Hemorrhagic shock was induced by withdrawing blood to a mean arterial pressure (MAP) of 50 mmHg. At 3 hours after hemorrhage, rats were rapidly resuscitated by returning their shed blood. At the time of resuscitation and every hour thereafter, animals received ciglitazone (10mg/kg) or vehicle intraperitoneally. Heart rate and MAP were measured throughout the experiment. Plasma and lung tissue were collected for analysis up to 3 hours after resuscitation.
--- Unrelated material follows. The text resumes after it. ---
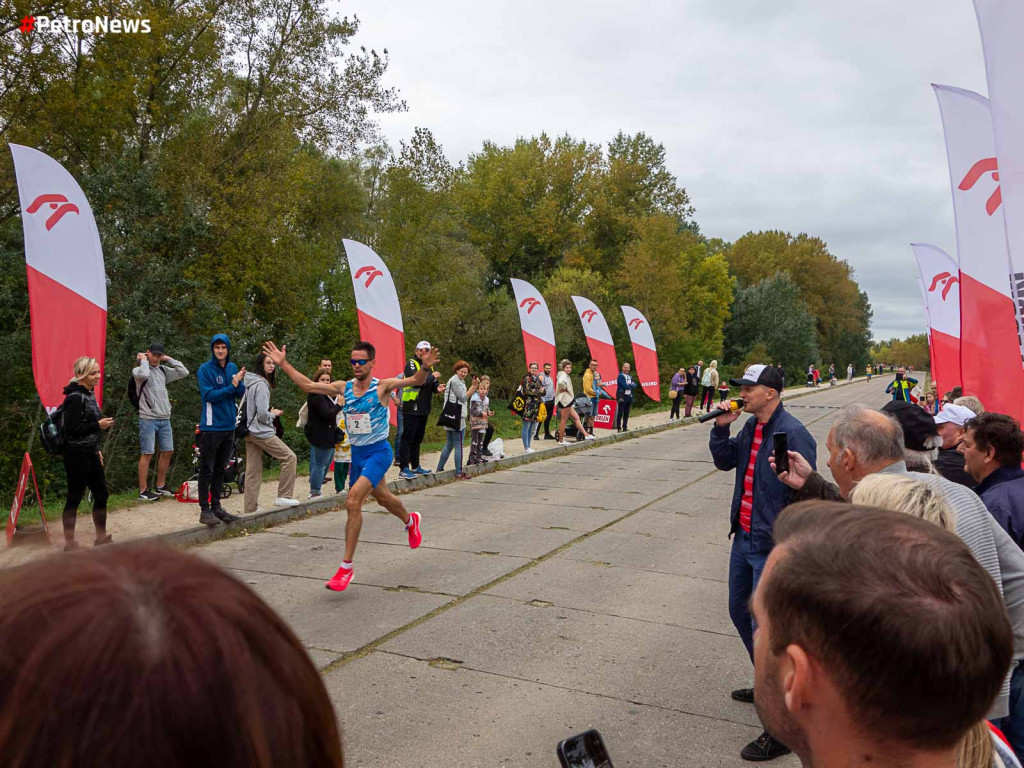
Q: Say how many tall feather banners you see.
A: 9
Measurements and Main results
Ciglitazone treatment ameliorated MAP, reduced lung injury, significantly blunted lung neutrophil infiltration and lowered plasma interleukin -6 (IL-6), interleukin-10 (IL-10) and monocyte chemoattractant protein-1 (MCP-1) levels. In a time course analysis, vehicle-treated rats had a significant increase in nuclear factor-κB (NF-κB) DNA binding, which was preceded by increased inhibitor κB (IκB) protein kinase (IKK) activity and IκBα degradation in the lung. Treatment with ciglitazone significantly reduced IKK activity and IκBα degradation and completely inhibited NF-κB DNA binding. This reduction of IKK activity afforded by ciglitazone appeared to be a consequence of a physical interaction between PPARγ and IKK.
Conclusion
Ciglitazone ameliorates the inflammatory response and may reduce lung injury following hemorrhagic shock. These protective effects appear to be mediated through inhibition of the IKK/NF-κB pathway.
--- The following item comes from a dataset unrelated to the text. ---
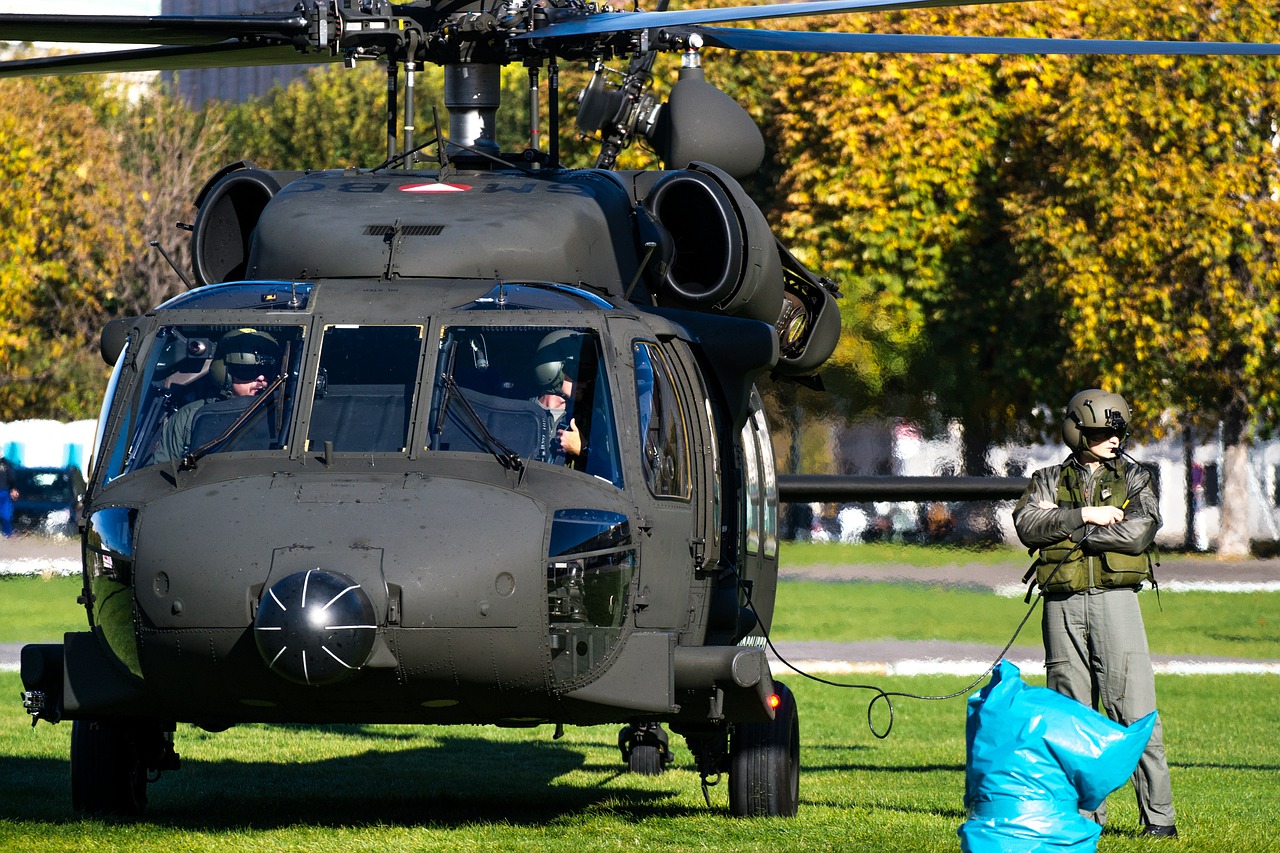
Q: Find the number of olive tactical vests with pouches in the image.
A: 1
Keywords: Hemorrhage, Peroxisome proliferator-activated receptor-γ, Nuclear factor-κB, IκB kinase, Ciglitazone
Unintentional injuries are the leading cause of death in the United States in individuals aged 1-44 years (1). Hemorrhage is the second most common cause of death in this age group, contributing to 30-40% of deaths (2). Additionally, hemorrhage accounts for the majority of early deaths following trauma (2, 3). The initial insult of trauma and/or hemorrhage sets up a systemic inflammatory response which, if uncontrolled, can lead to the development of multiple organ failure. Respiratory failure and lung injury are the most common and have been shown to play an important role in the further development of other organ failure (4, 5). The systemic inflammatory response is characterized by an overwhelming production of cytokines (IL-6, IL-10) and chemokines (MCP-1), which have been reported to play a key role in the pathogenesis of lung injury (6). There are no effective strategies to combat this systemic inflammatory state and the treatment is mainly supportive aimed at bleeding control and replenishing volume loss (1).
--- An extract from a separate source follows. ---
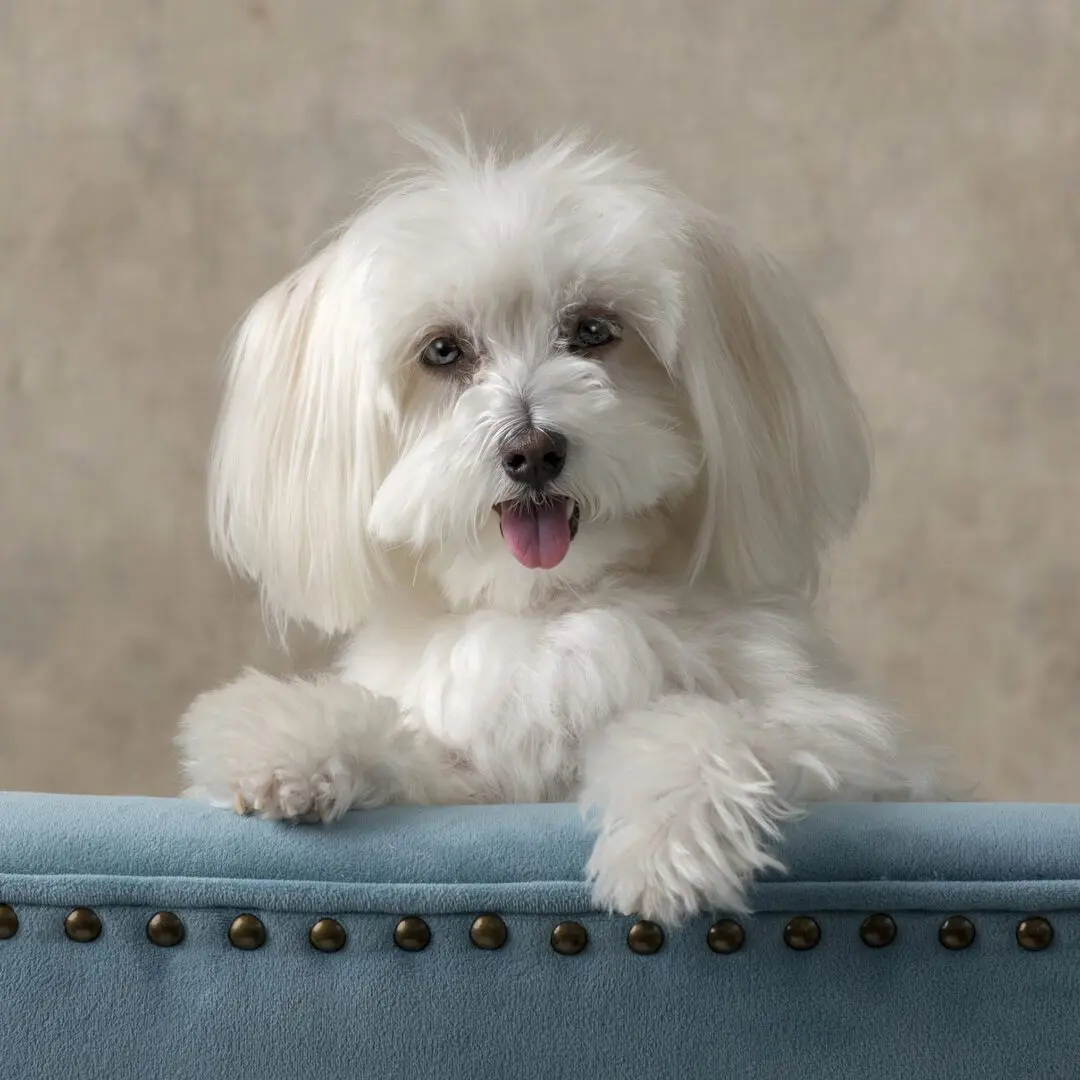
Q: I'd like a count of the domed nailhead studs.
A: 14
Peroxisome proliferator-activated receptor gamma (PPARγ) is a ligand activated transcription factor, which belongs to a family of nuclear receptors. It has a role in glucose homeostasis, atherosclerosis, adipocyte proliferation, cell cycle control and carcinogenesis (7). In addition, the PPARγ pathway plays a role in the inflammatory response (8, 9). PPARγ activation has been shown to have anti-inflammatory effects by repressing the expression of inflammatory response genes in activated macrophages and monocytes (10, 11).
Drugs belonging to the thiazolidinedione group, such as ciglitazone, are specific PPARγ ligands (12). In vivo treatment with these ligands has been shown to attenuate the organ injury associated with hemorrhagic shock, endotoxic shock and myocardial ischemia-reperfusion in rodents (13-16). However, in hemorrhagic shock the molecular mechanisms by which these ligands attenuate the inflammatory response has not been described.
Nuclear factor-κB (NF-κB) is a ubiquitous transcription factor. Under basal conditions, it exists in the cytosol in an inactive state bound to its physiologic inhibitor κBα (IκBα). Its activation requires removal and degradation of IκBα, an event that occurs after phosphorylation of IκB by a complex of IκB kinases (IKK). The IKK complex consists of three kinases, IKKα IKKβ and IKKγ Once phosphorylated, IκBα undergoes degradation allowing NF-κB to translocate to the nucleus where it regulates the expression of a variety of genes involved in the inflammatory process (17). It has been demonstrated that activation of NF-κB also plays a major role in the development of acute lung injury during the inflammatory response following hemorrhage (18-20).
Therefore, the purpose of this study was to investigate whether ciglitazone, a PPARγ ligand, would reduce the inflammatory response by modulating the NF-κB pathway in the lung following hemorrhagic shock.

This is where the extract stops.